Understanding Dieharder, Chi-Square, FIPS-140-2 Results

We have received a number of emails on the performance testing of the TrueRNG. Every one of these have ultimately been attributed to a small sample size or incorrect testing.

The TrueRNG products generate true random numbers – there is no guaranty that chi-squared or other statistical tests will fall within any given range for a small sample size.

To show this, I captured a large number of 10k blocks from the TrueRNG and ran the ‘ent’ tool on each one and captured the results. I then imported them into Openoffice Calc and did a frequency distribution on the chi-squared distribution and exceed percent values

Here are plots of the results

Ent Freq Dist Chi Squared Dist Ent Freq Dist Exceed Percent

The Openoffice Calc spreadsheet is here. Here is the source data.

Notice that the chi-squared values follow a normal distribution centered around 256 and that the exceed percent values have a uniform distribution. For a large number of runs, this is the expected result.

From this, you can see that taking a small number of tests from a small sample size may give results that ‘seem’ bad.
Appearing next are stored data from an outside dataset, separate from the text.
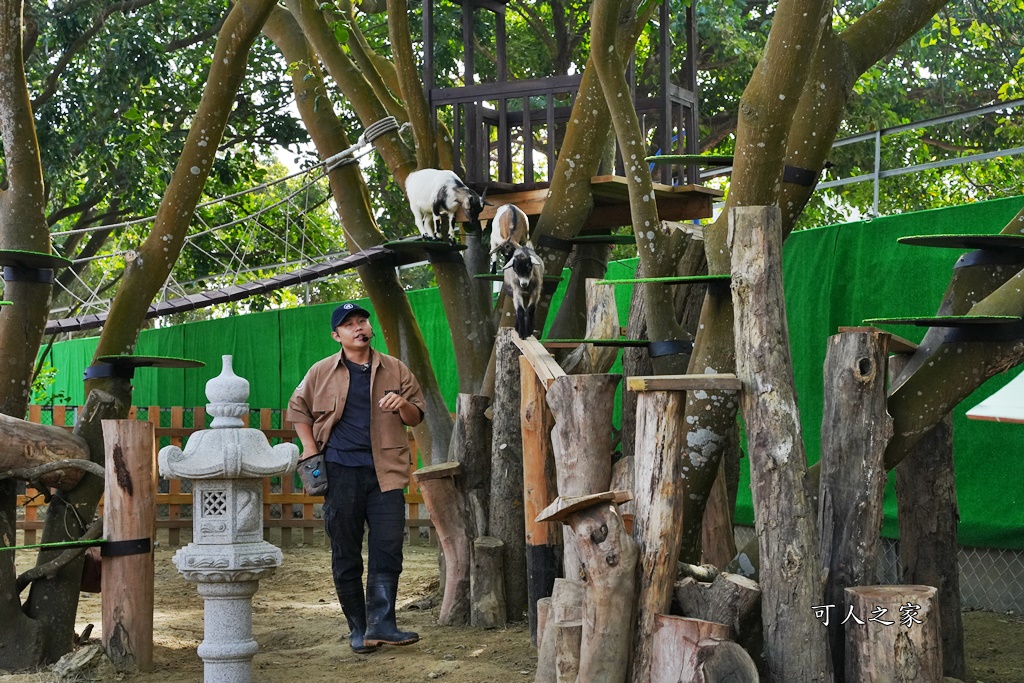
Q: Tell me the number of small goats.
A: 3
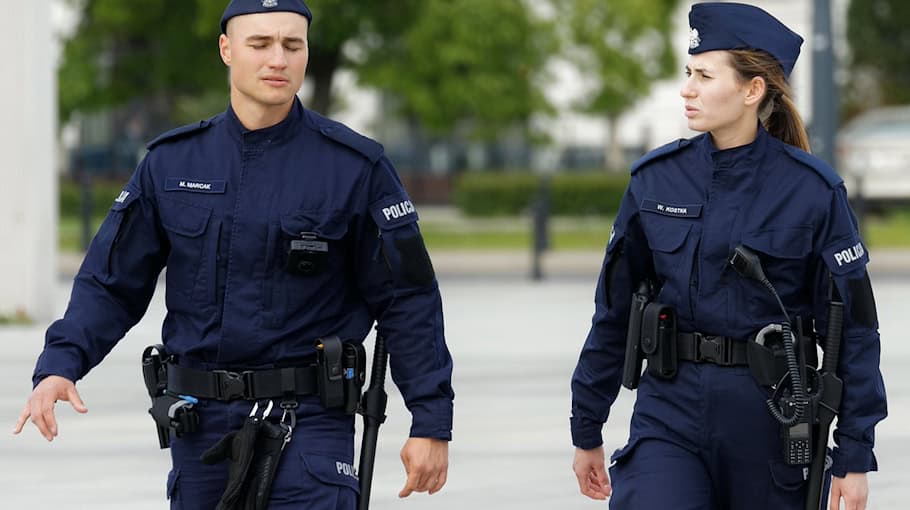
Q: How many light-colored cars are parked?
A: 1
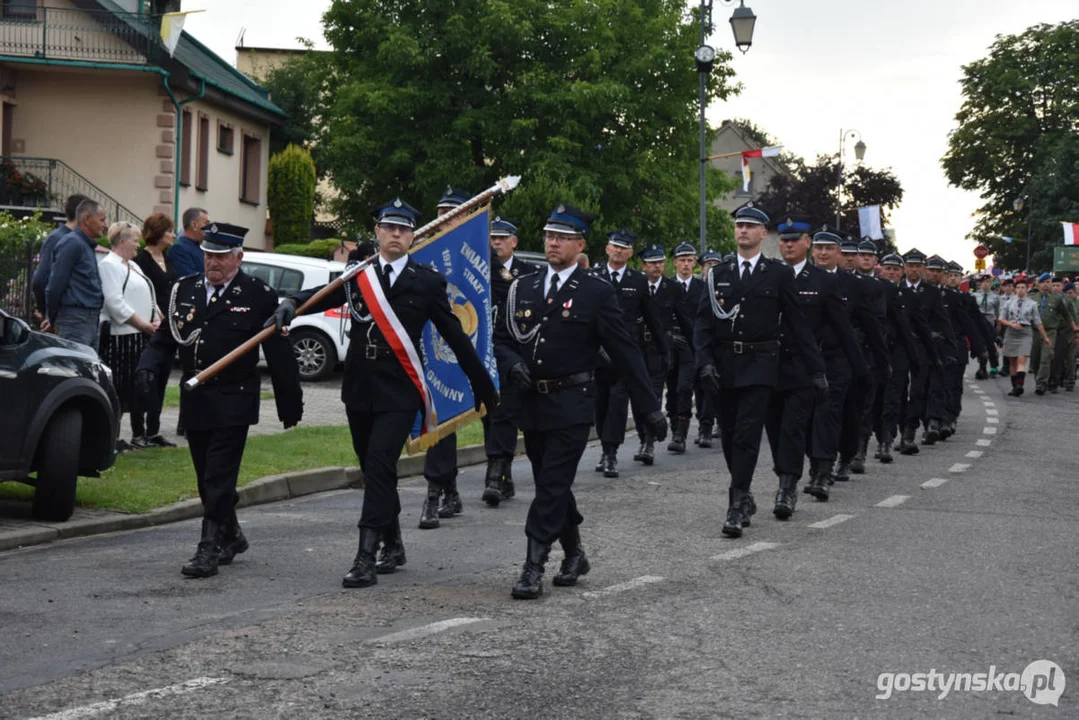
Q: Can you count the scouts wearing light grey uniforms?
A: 3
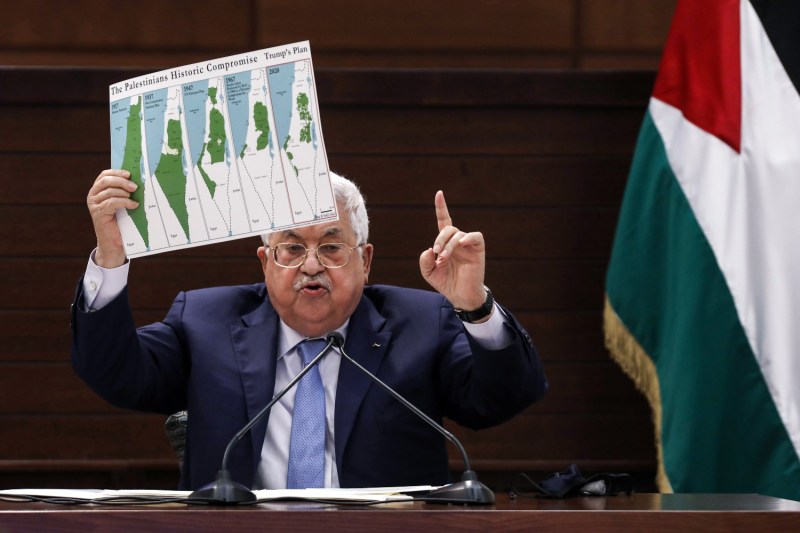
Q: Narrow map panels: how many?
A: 5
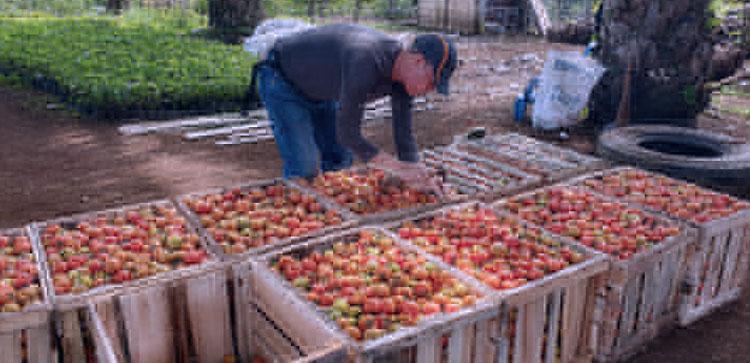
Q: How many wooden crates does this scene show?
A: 11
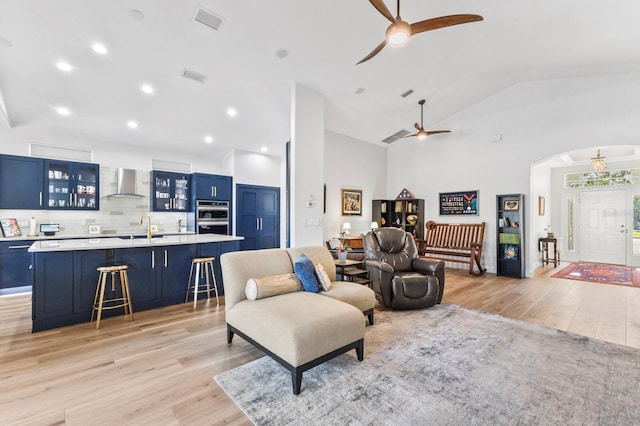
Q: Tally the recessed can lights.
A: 8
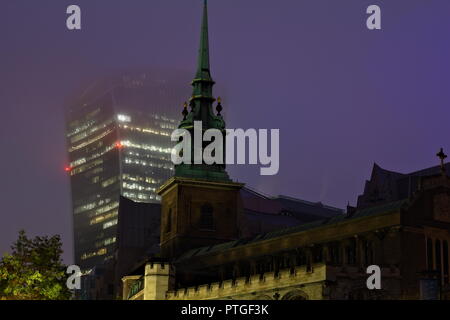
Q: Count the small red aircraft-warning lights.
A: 2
With a perfect generator, it is expected to get percent values < 5 or > 95 in 10% of the results. If you don’t see this distribution over a large number of runs, then there may be an issue.

It is expected that a true random number generator will fail statistical tests a certain percentage of the time.

For example, typical results from rngtest tool which runs FIPS 140-2 tests are:


Copyright (c) 2004 by Henrique de Moraes Holschuh
This is free software; see the source for copying conditions.  There is NO warranty; not even for MERCHANTABILITY or FITNESS FOR A PARTICULAR PURPOSE.

rngtest: starting FIPS tests...
rngtest: entropy source drained
rngtest: bits received from input: 114688000000
rngtest: FIPS 140-2 successes: 5729915
rngtest: FIPS 140-2 failures: 4484
rngtest: FIPS 140-2(2001-10-10) Monobit: 595
rngtest: FIPS 140-2(2001-10-10) Poker: 548
rngtest: FIPS 140-2(2001-10-10) Runs: 1653
rngtest: FIPS 140-2(2001-10-10) Long run: 1708
rngtest: FIPS 140-2(2001-10-10) Continuous run: 0
rngtest: input channel speed: (min=1713062.099; avg=9994464560.376; max=0.000)bits/s
rngtest: FIPS tests speed: (min=1.557; avg=82.152; max=85.531)Mibits/s
rngtest: Program run time: 1343537517 microseconds
	

Notice that there are 5729915 successes and 595 Monobit failures (out of 5734399 runs). For FIPS 140-2, the monobit test is EXPECTED to fail about 1 out of every 9662 runs with a perfect random source.

FIPS

For 5,734,339 runs, we would expect about 593.5 failures which is very close to the actual number of failures of 595. Similarly, a certain number of failures is expected for each of the tests (except for the continuous run obviously).

Notes on other failures

For Dieharder, using the correct options and having sufficient input data is very important. You need 14+ gigabytes of input data to run dieharder with a small number of rewinds. Having a small data file input feeds the same data multiple times into the test and often gives false ‘FAILED’ results. I run most dieharder tests with:

dieharder -g 201 -k 2 -Y 1 -f FILENAME

-g 201 = use external file as input

-k 2 = use maximum accuracy to machine precision (slower)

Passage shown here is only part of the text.